## importing the required dependencies

In [None]:
import pandas as pd 
import numpy as np 
import  matplotlib.pyplot as plt 
import seaborn as sns
%matplotlib inline

In [None]:
df = pd.read_csv('../input/red-wine-quality-cortez-et-al-2009/winequality-red.csv')
df.head()

## information

In [None]:
df.info()

In [None]:
df.describe()

In [None]:
df['quality'].unique()

In [None]:
df.columns

In [None]:
df.shape

## Visualization

In [None]:
plt.figure(figsize=(6,4))
sns.set_style('darkgrid')
sns.countplot(x='quality',data=df)

In [None]:
for i, col in enumerate(df.columns[:11]):
    plt.grid()
    plt.figure(figsize=(10,6))
    plt.figure(i)
    sns.boxplot(x='quality', y=col, data=df)

In [None]:
qua = df.groupby(['quality']).mean()

In [None]:
for i in range(6):
    plt.figure(figsize=(6,6))
    plt.pie(qua.iloc[i,:])
    plt.legend(labels = qua.columns,loc = 0,fontsize = 10)
    plt.title(f'Quality {qua.index[i]}')
    plt.show()

In [None]:
# here the below code review the quality. i.e, 1-> bad  2-> good  3->v.good
reviews = []
for item in df['quality']:
    if item >=3 and item <5:
        reviews.append(1)
    elif item >=5 and item <7:
        reviews.append(2)
    else:
        reviews.append(3)

df['good'] = reviews

In [None]:
df.head()

In [None]:
df.good.dtype

# Machine Learning models

### 1) KMeans
### 2) Decision Tree
### 3) Random Forest
### 4) k-nearest neighbor

In [None]:
X = df.drop(['quality', 'good'],axis=1)
y = df['good']

## 1) KMeans

In [None]:
#Scaler
from sklearn.preprocessing import StandardScaler
scaler = StandardScaler()
scaler_X = pd.DataFrame(scaler.fit_transform(X),columns=X.columns)

In [None]:
#PCA
from sklearn.decomposition import PCA
pca = PCA(n_components=2)
reduced_X = pd.DataFrame(pca.fit_transform(scaler_X),columns=['PCA1','PCA2'])

In [None]:
#KMeans
from sklearn.cluster import KMeans
kmeans = KMeans(n_clusters=6)
kmeans.fit(reduced_X)

In [None]:
plt.figure(figsize=(15,10))
sns.scatterplot(x ='PCA1',y = 'PCA2',data=reduced_X,c = kmeans.labels_,cmap='winter')
sns.scatterplot(x = kmeans.cluster_centers_[:,0],y = kmeans.cluster_centers_[:,1], color = 'red',marker = '*', s = 500)

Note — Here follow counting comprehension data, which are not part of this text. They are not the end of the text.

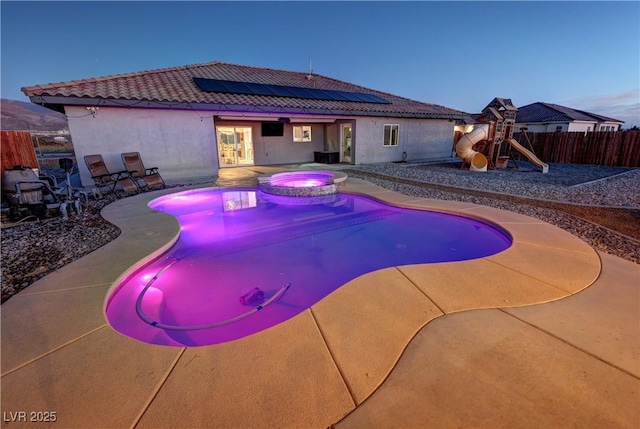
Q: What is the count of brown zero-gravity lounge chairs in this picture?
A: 2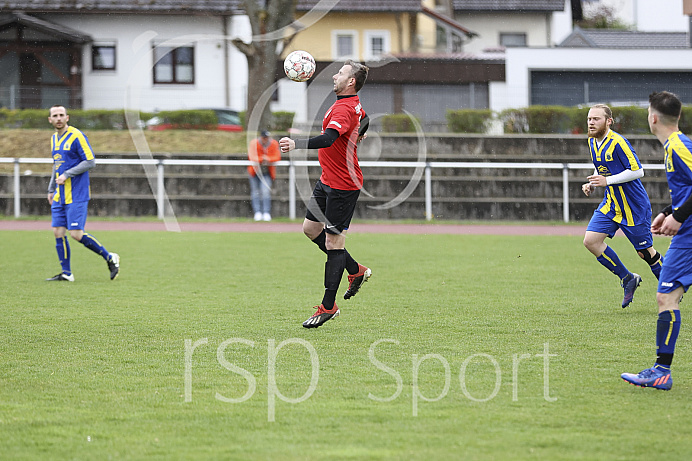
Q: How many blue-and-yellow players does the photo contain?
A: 3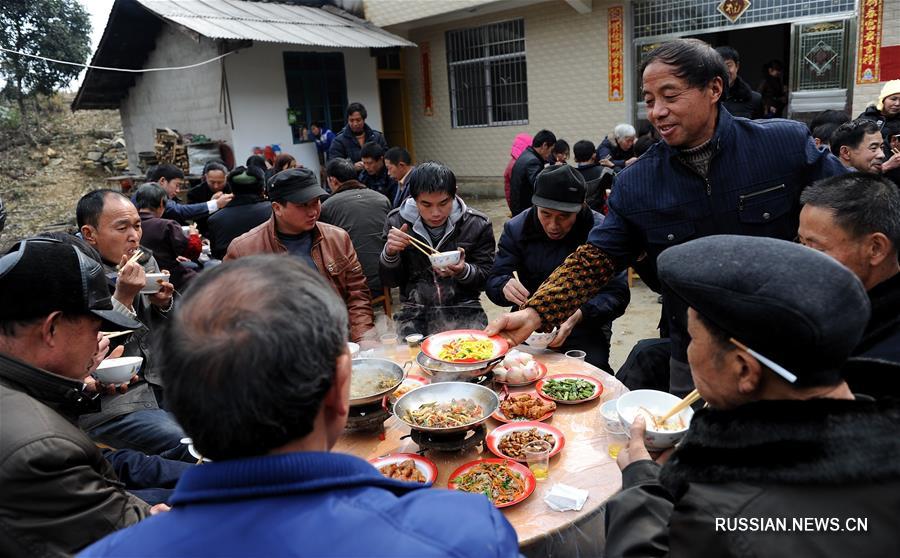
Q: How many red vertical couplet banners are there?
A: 3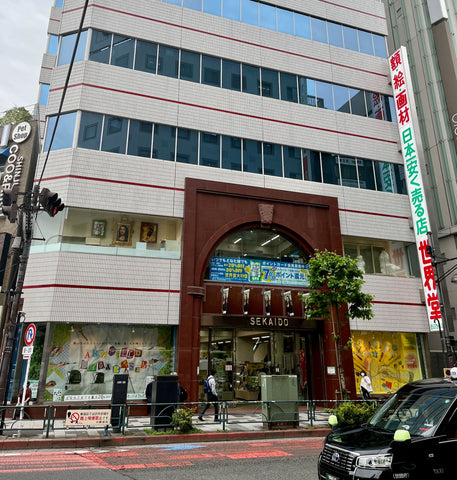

#### in the above graph ' * ' represents the centers of the clusters

### to get the best n_components value from PCA

In [None]:
X = df.drop(['quality', 'good'],axis=1)
y = df['good']

#Scaler
from sklearn.preprocessing import StandardScaler
scaler = StandardScaler()
X_scaler = scaler.fit_transform(X)

#PCA
from sklearn.decomposition import PCA
pca = PCA()
X_pca = pca.fit_transform(X_scaler)

In [None]:
# graph to find the best value for principal components
plt.figure(figsize=(10,6))
plt.plot(np.cumsum(pca.explained_variance_ratio_),color = 'blue',linestyle = '--',marker = "o",markerfacecolor = 'red')

In [None]:
pca_updated = PCA(n_components=8)
X_pca_updated = pca_updated.fit_transform(X_scaler)

In [None]:
#train test split
from sklearn.model_selection import train_test_split
X_train, X_test, y_train, y_test = train_test_split(X_pca_updated, y, test_size=0.2, random_state=75)
print(X_train.shape)
print(X_test.shape)

In [None]:
from sklearn.metrics import classification_report,confusion_matrix,accuracy_score

## 2)Decision Tree

In [None]:
# Decision Tree
from sklearn.tree import DecisionTreeClassifier
dtree = DecisionTreeClassifier()
dtree.fit(X_train, y_train)
prediction = dtree.predict(X_test)
print(classification_report(y_test,prediction))
print('\n')
print(confusion_matrix(y_test,prediction))
print('\n')
print(f'Accuracy of the maodel is: {accuracy_score(y_test,prediction)*100} %')

## 3)Random Forest

In [None]:
# Random Forest
from sklearn.ensemble import RandomForestClassifier
rfc = RandomForestClassifier(n_estimators=200)
rfc.fit(X_train, y_train)
prediction = rfc.predict(X_test)
print(classification_report(y_test,prediction))
print('\n')
print(confusion_matrix(y_test,prediction))
print('\n')
print(f'Accuracy of the maodel is: {accuracy_score(y_test,prediction)*100} %')

## 4)K-Nearest Neighbors

#### finding the best value for k

In [None]:
# knn
from sklearn.neighbors import KNeighborsClassifier
err_lst = []
for i in range(1,40):
    knn = KNeighborsClassifier(n_neighbors=i)
    knn.fit(X_train,y_train)
    predi = knn.predict(X_test)
    err_lst.append(np.mean(predi != y_test))

In [None]:
plt.figure(figsize=(10,6))
plt.plot(range(1,40),err_lst,color = 'blue',linestyle = '--',marker = '.',markerfacecolor='red',markersize=10)

#### from the above graph we can get the best value for k i.e., k = 16

In [None]:
knn = KNeighborsClassifier(n_neighbors=16)
knn.fit(X_train,y_train)
prediction = knn.predict(X_test)
print(classification_report(y_test,prediction))
print('\n')
print(confusion_matrix(y_test,prediction))
print('\n')
print(f'Accuracy of the maodel is: {accuracy_score(y_test,prediction)*100} %')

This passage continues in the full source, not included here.